- **Exercise brief**
Read through the records below and copy each line that uses the word "Give".

===== Provided entries

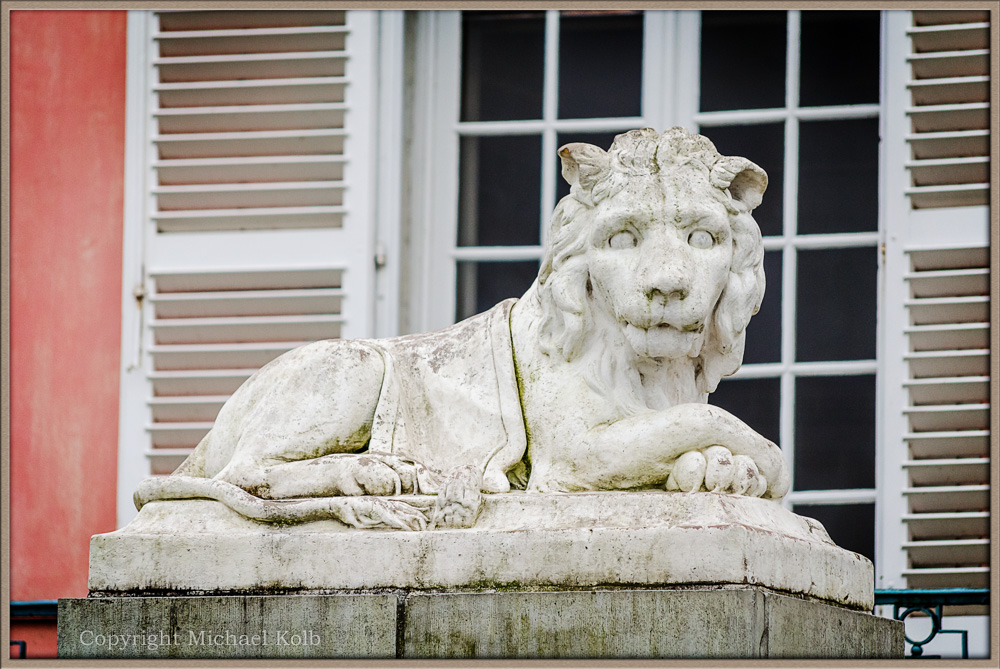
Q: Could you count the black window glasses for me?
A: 14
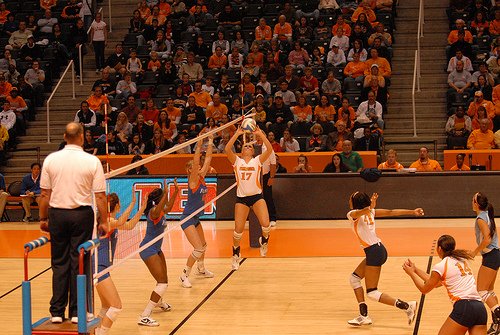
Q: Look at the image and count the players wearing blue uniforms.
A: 3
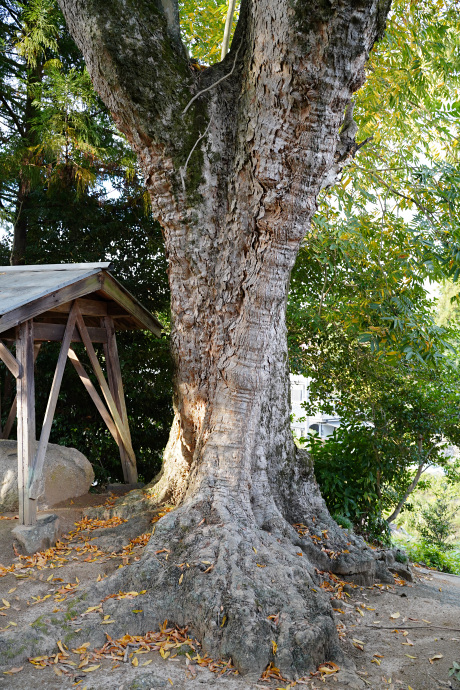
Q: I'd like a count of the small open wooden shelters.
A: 1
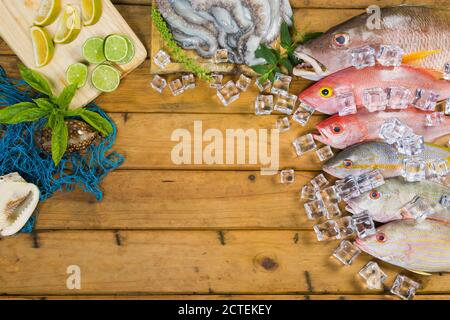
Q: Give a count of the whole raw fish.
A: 6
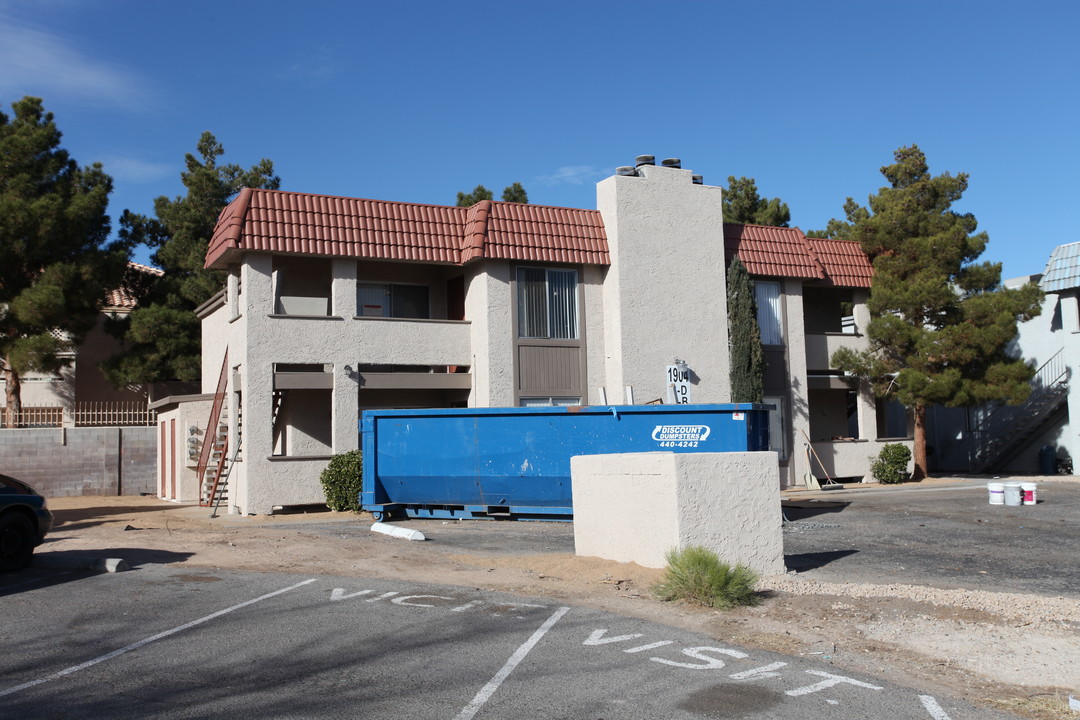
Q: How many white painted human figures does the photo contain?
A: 0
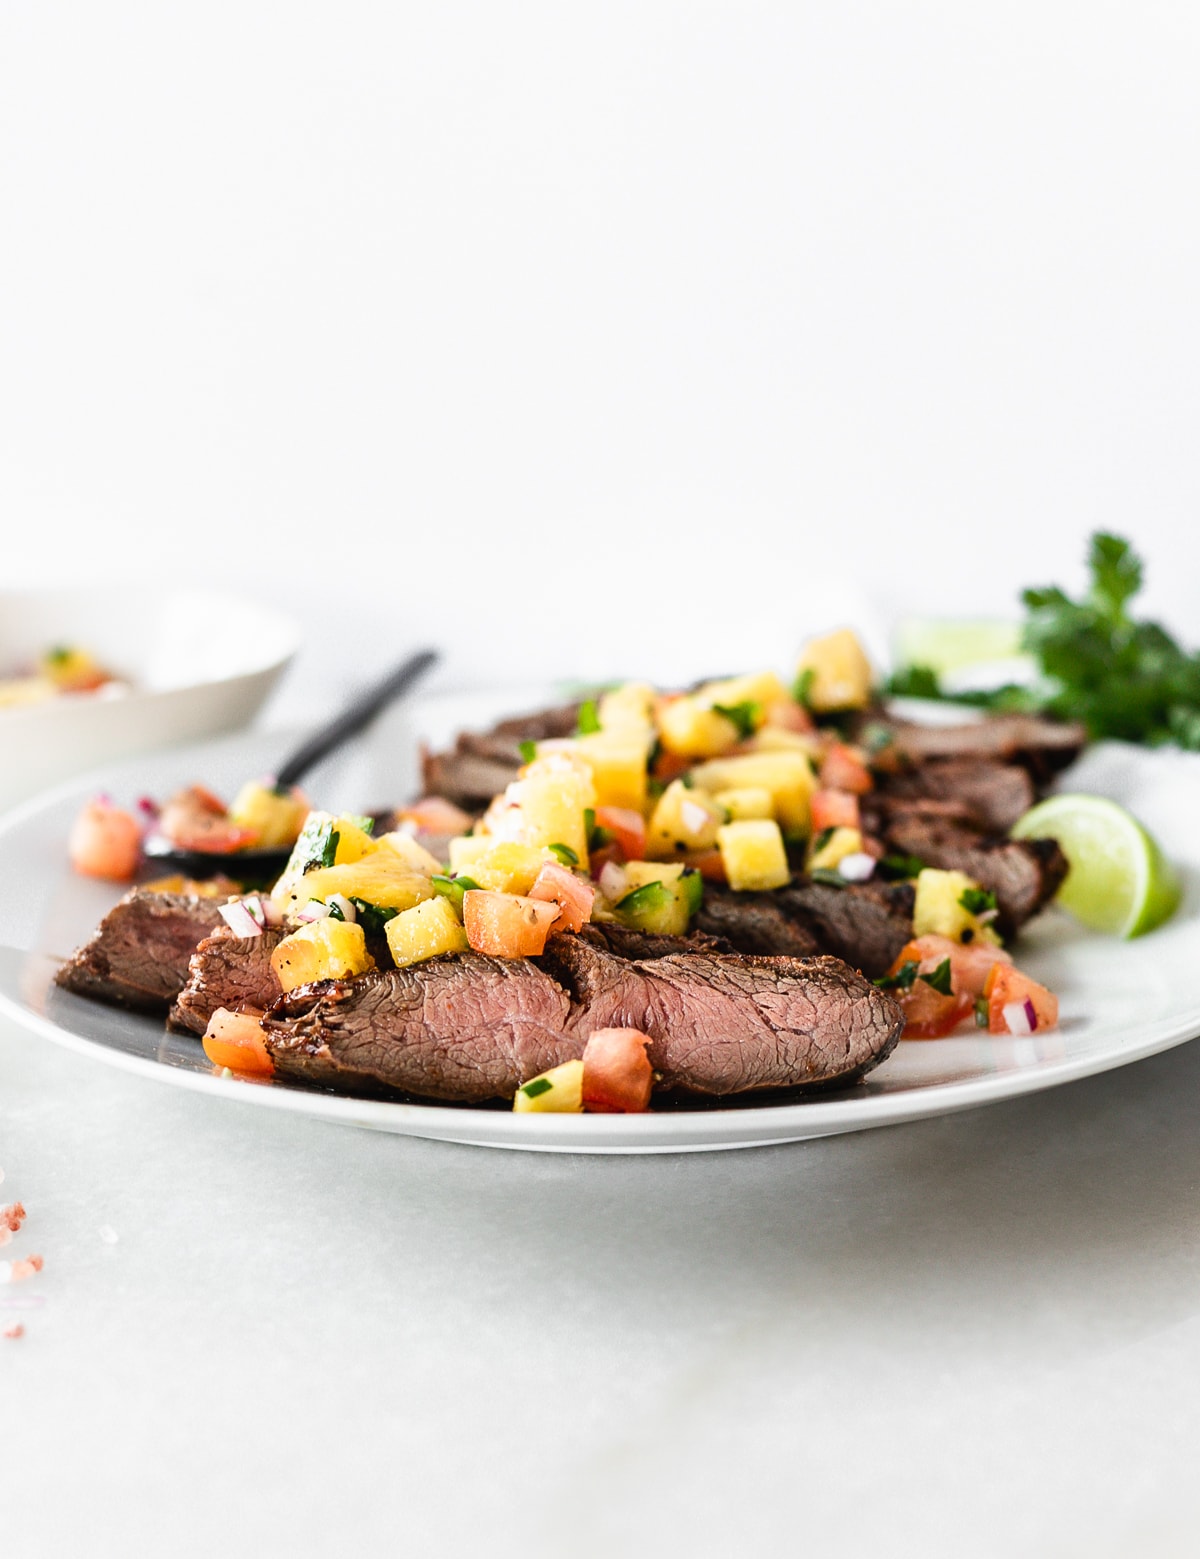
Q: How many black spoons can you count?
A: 1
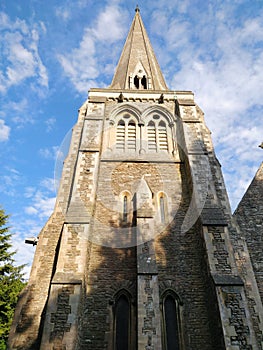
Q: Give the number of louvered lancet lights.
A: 4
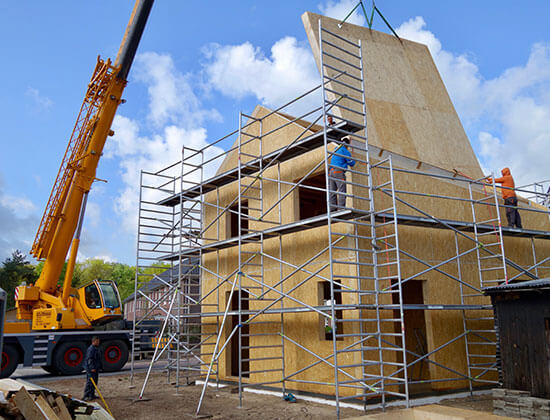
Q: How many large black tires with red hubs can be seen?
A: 3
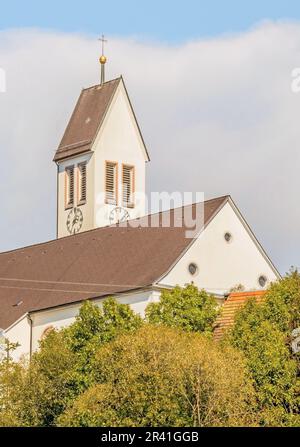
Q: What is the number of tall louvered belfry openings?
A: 4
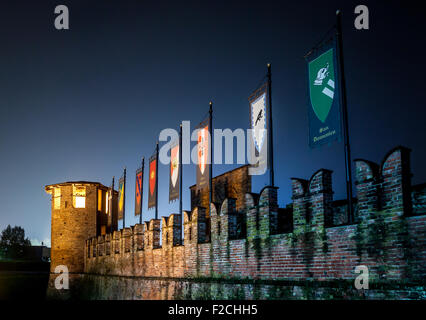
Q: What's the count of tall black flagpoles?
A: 8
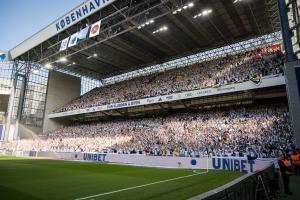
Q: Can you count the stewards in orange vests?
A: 2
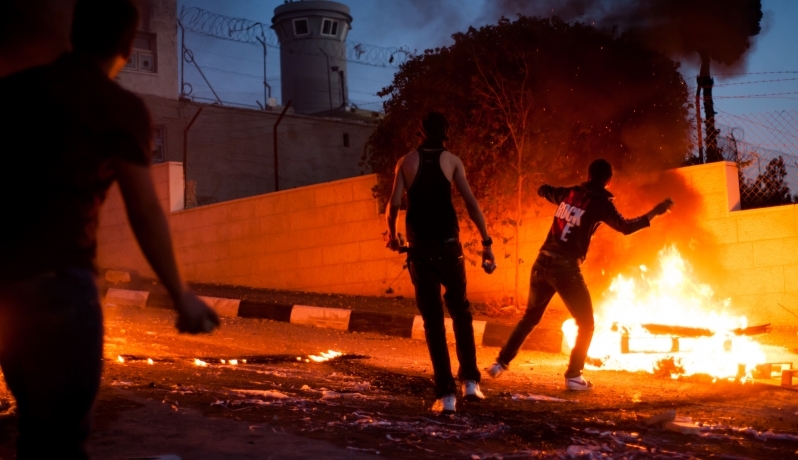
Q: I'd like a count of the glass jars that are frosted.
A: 0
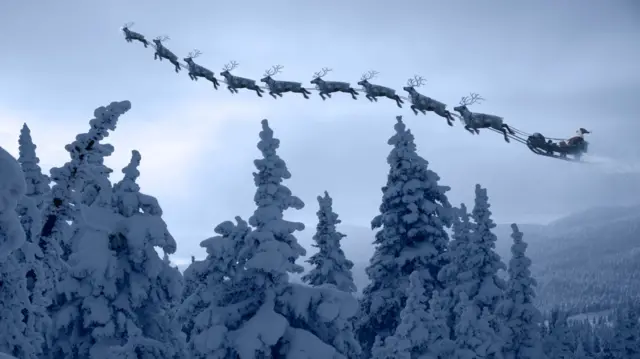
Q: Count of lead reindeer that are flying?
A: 1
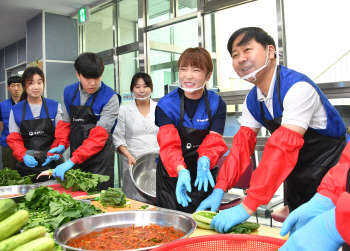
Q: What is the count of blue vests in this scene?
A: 5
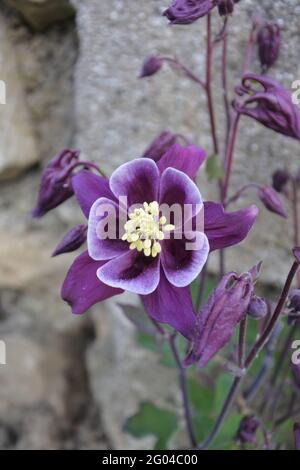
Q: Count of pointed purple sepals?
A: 5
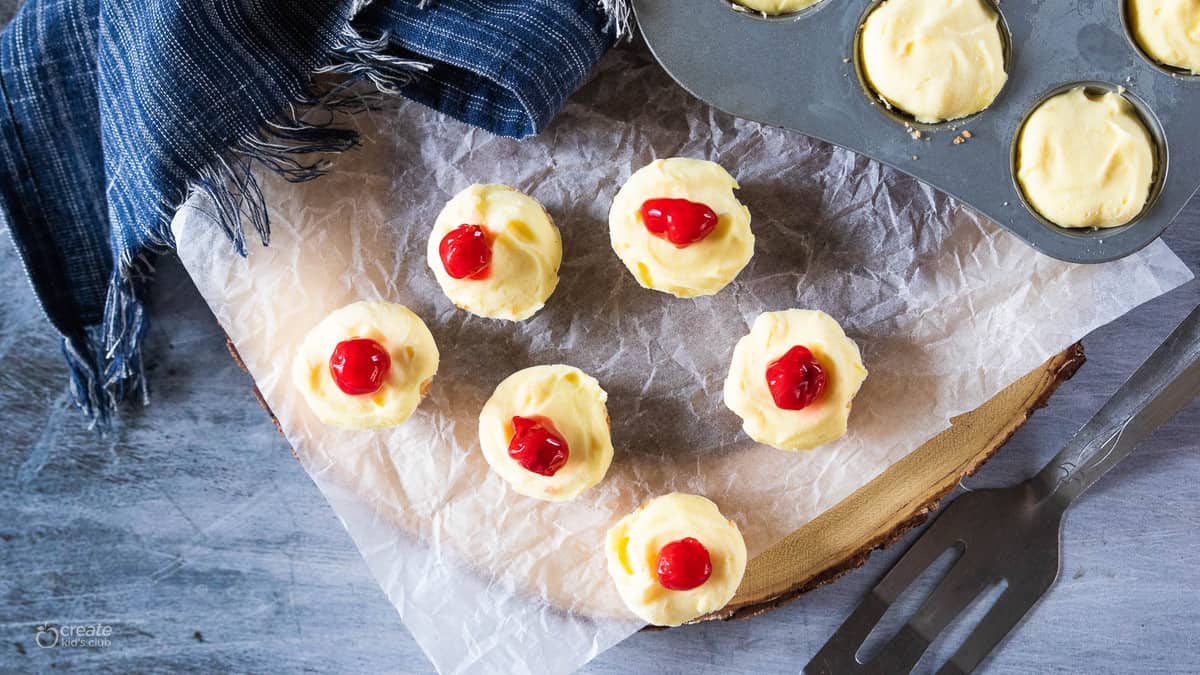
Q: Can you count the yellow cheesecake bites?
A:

==========

- **Answer for the task**
Q: Give a count of the whole raw fish.
Q: Give the number of louvered lancet lights.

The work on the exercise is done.